Cooper also discusses racial identity within the novel as most of the children, such as Sun, Peach, and Doak Jr. are biracial. The concept of passing as another race is demonstrated by Peach never discussing her racial background and only being able to take family members back to Scotland who appeared white. Similarly, the only reason that Sun was able to escape the South was because the color of his skin was so white. Within the novel, Cooper demonstrates both how passing for a different race was used as a method for survival, as well as the pointlessness for discriminating against one another via race.

== Critical reception ==
Critical reception for the novel has been positive. In an article for the CLA Journal, Cynthia Downing Bryant noted that Family provides an "extensive exploration of the benefits and consequences of passing" but that Cooper "consistently makes it clear that passing may be a means to an end, but it simply cannot yield true self-liberation." The novel has also been praised alongside Cooper's 1998 The Wake of the Wind as "historically grounded studies of the horror and complexity of slaver and its aftereffects. Both novels add to our understanding of some of the more difficult aspects of African American life since the mid-to-late 1800s."

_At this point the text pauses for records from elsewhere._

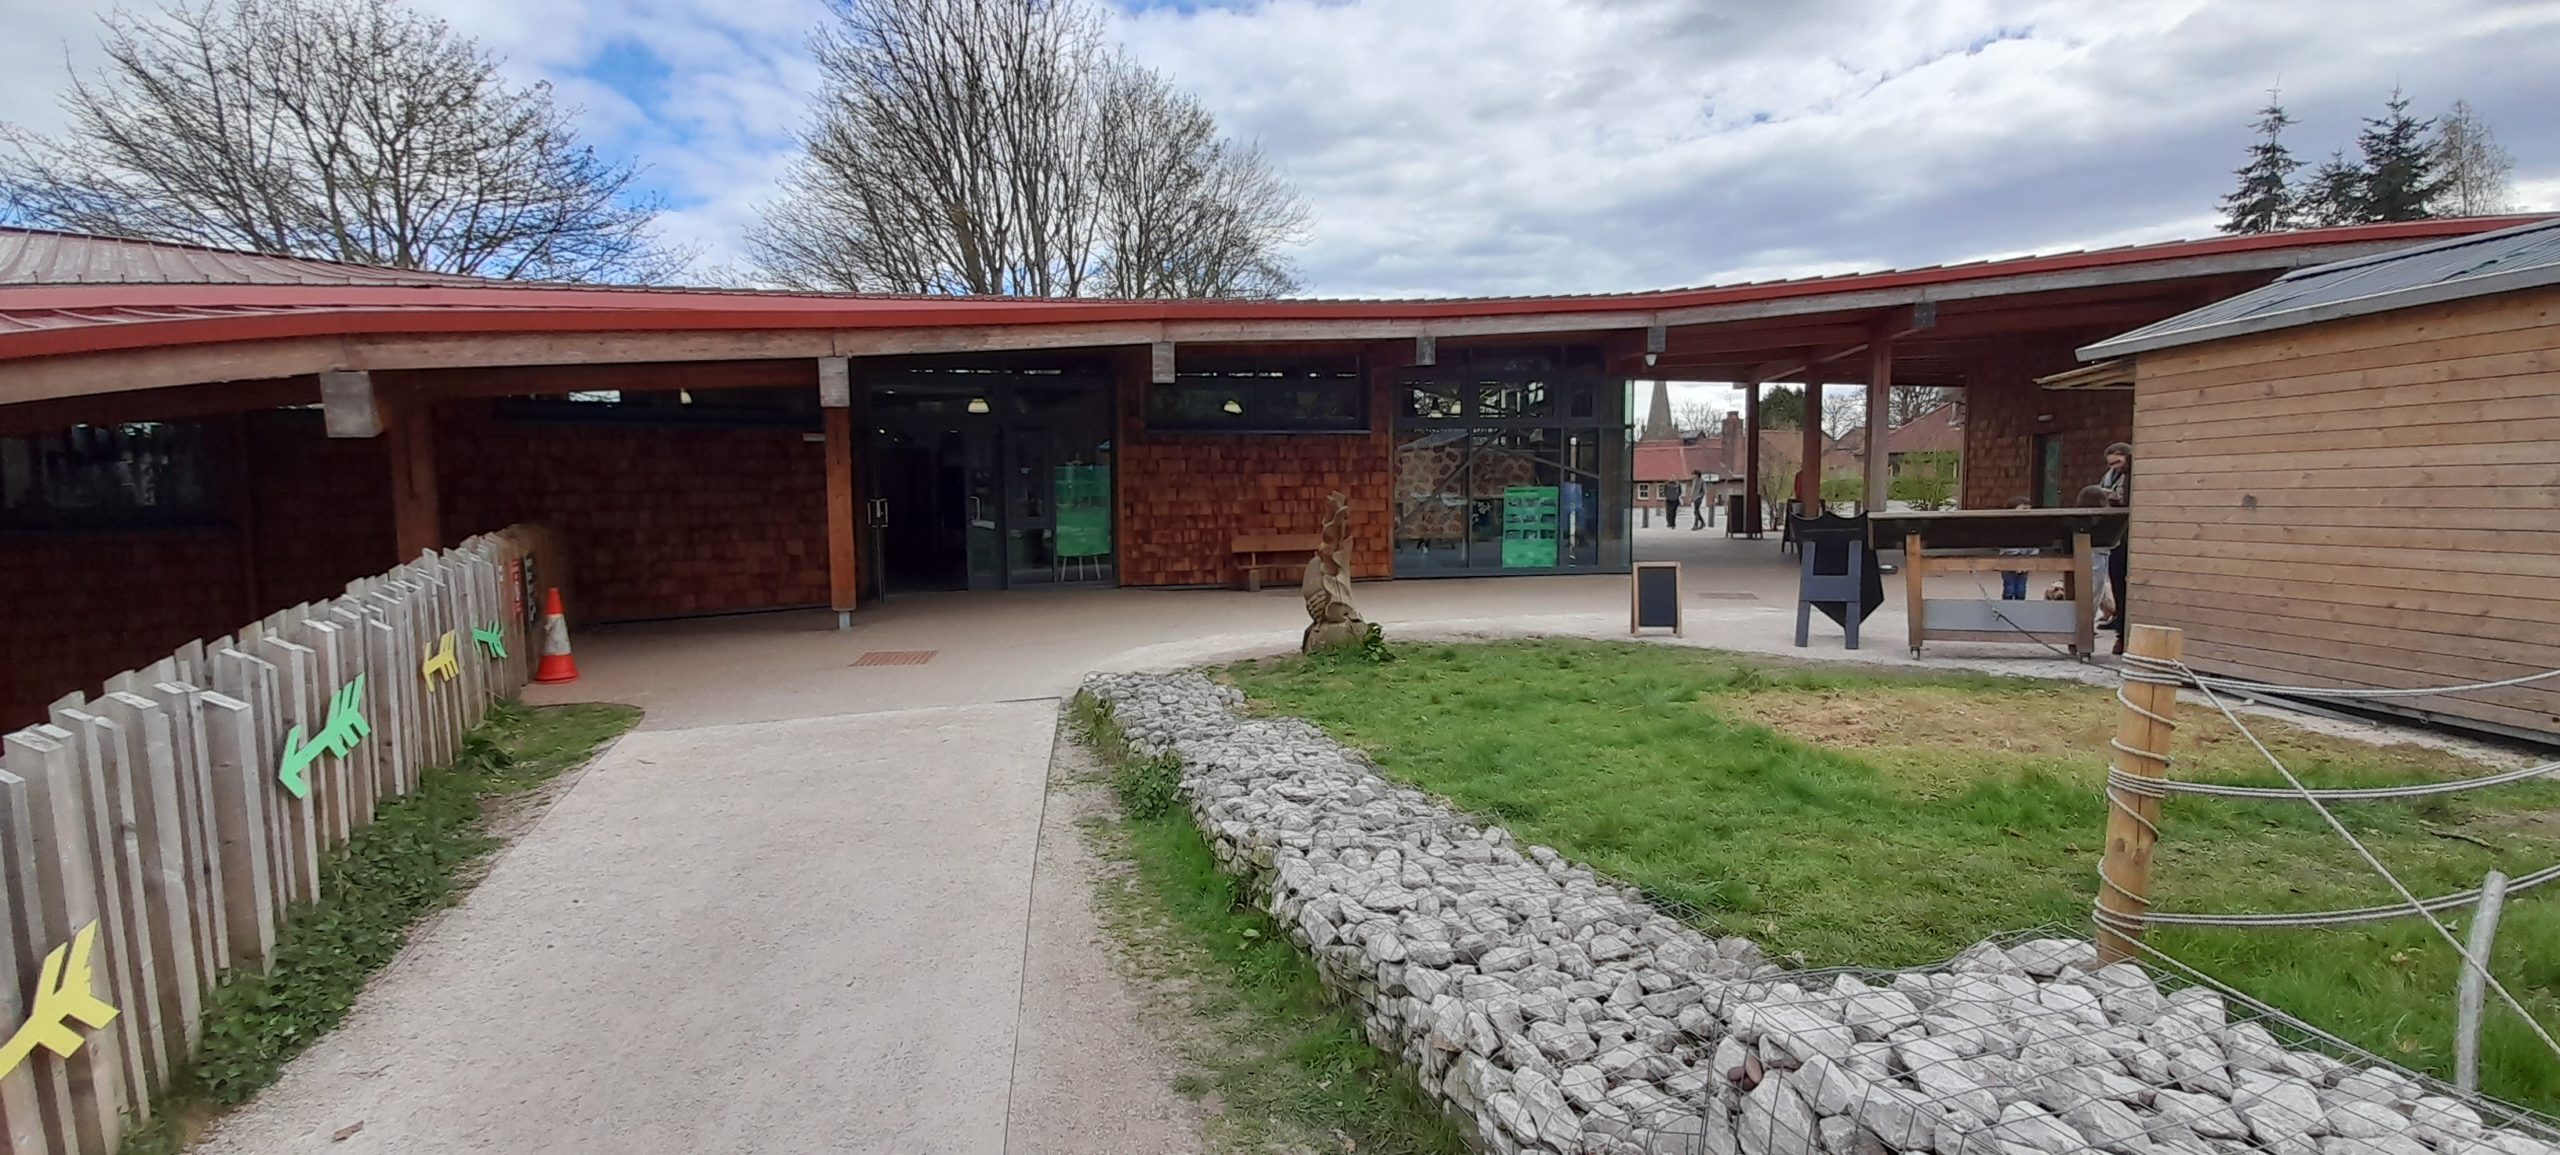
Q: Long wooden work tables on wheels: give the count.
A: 1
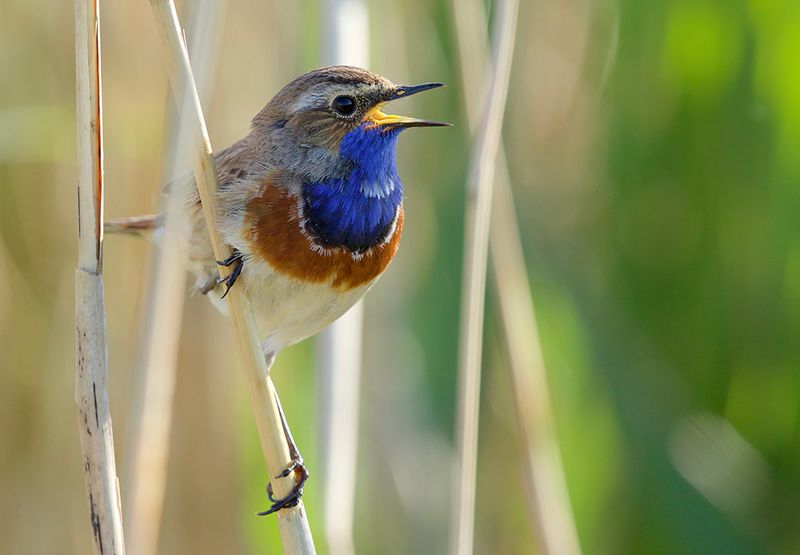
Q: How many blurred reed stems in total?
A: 4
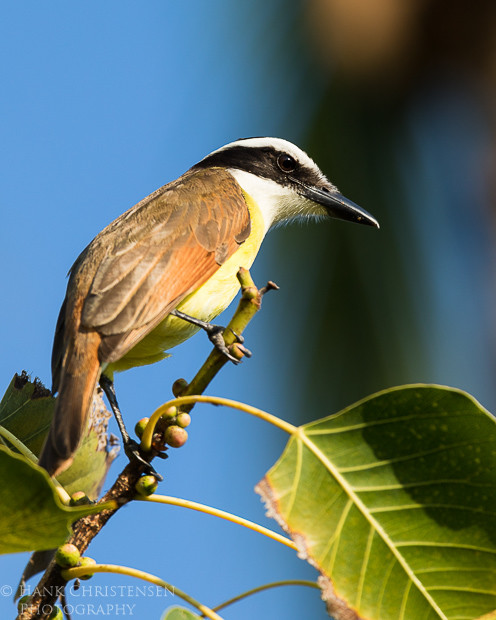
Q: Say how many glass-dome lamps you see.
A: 0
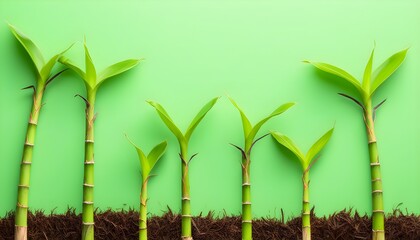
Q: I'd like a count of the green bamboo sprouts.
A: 7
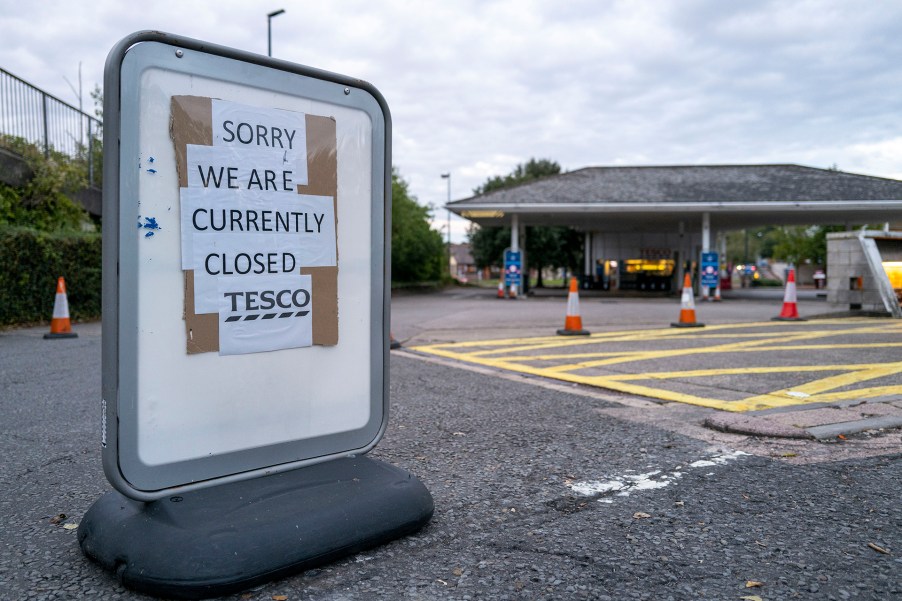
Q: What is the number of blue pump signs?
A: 2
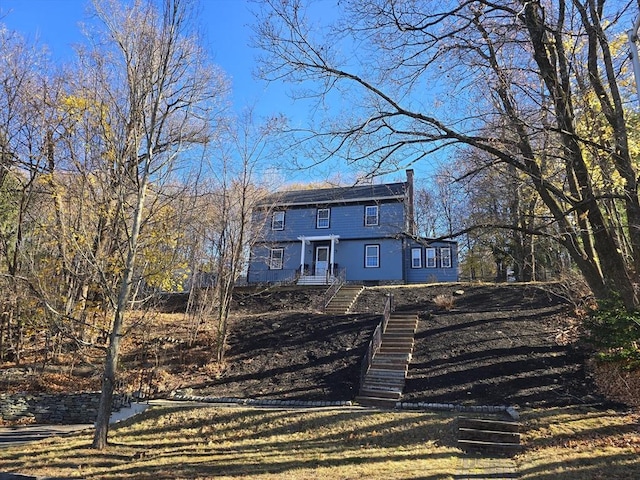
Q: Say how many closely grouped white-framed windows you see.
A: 3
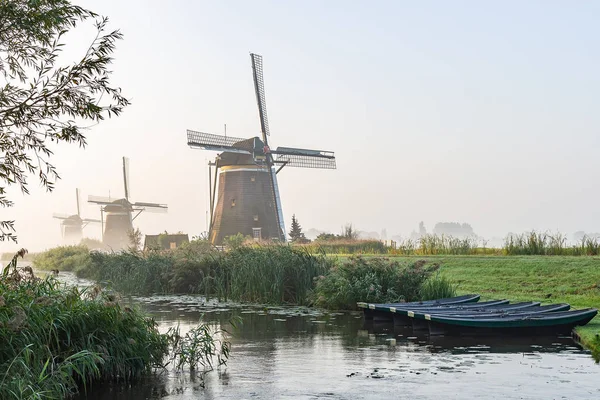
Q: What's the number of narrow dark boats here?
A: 5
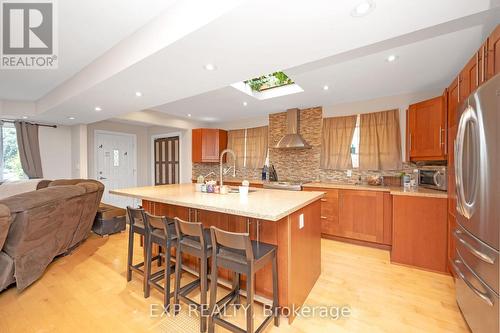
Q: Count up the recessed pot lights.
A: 10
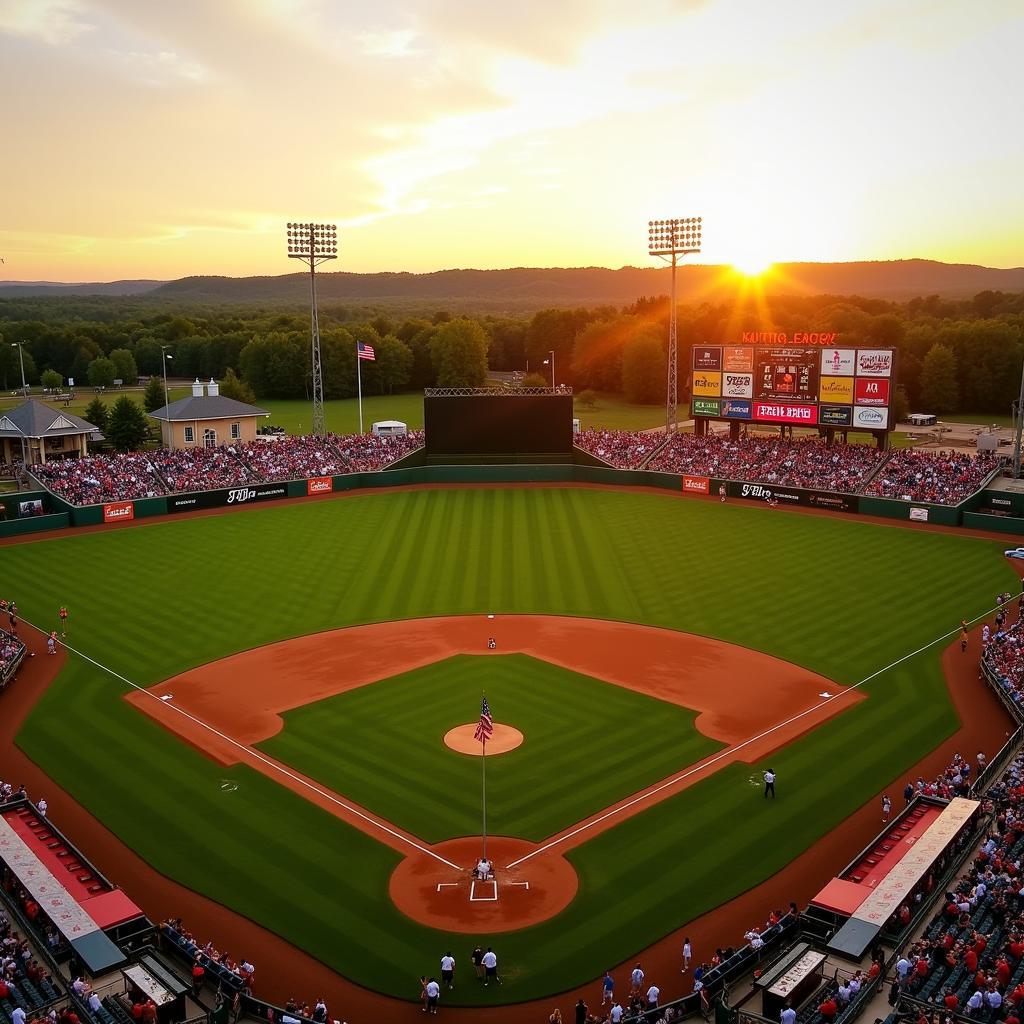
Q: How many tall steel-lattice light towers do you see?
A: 2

A reviewer for The Washington Post was critical in their review, stating that "the book suffers from a flat first-person narrative that does not allow the characters to take life, a serious lack of information about slavery and a tendency to cliche: "But life and time just kept movin on, like it always does." Roy Hoffman for The New York Times was more positive, calling it "the sort of book that ought to be read out loud".

During an author tour, a reviewer at the Literary Guild and Doubleday Book Club, delivered a review for Publishers Weekly stating that "with power and grace, Cooper weaves the dialect, style and myths of the South into a portrait of the hell that was slavery."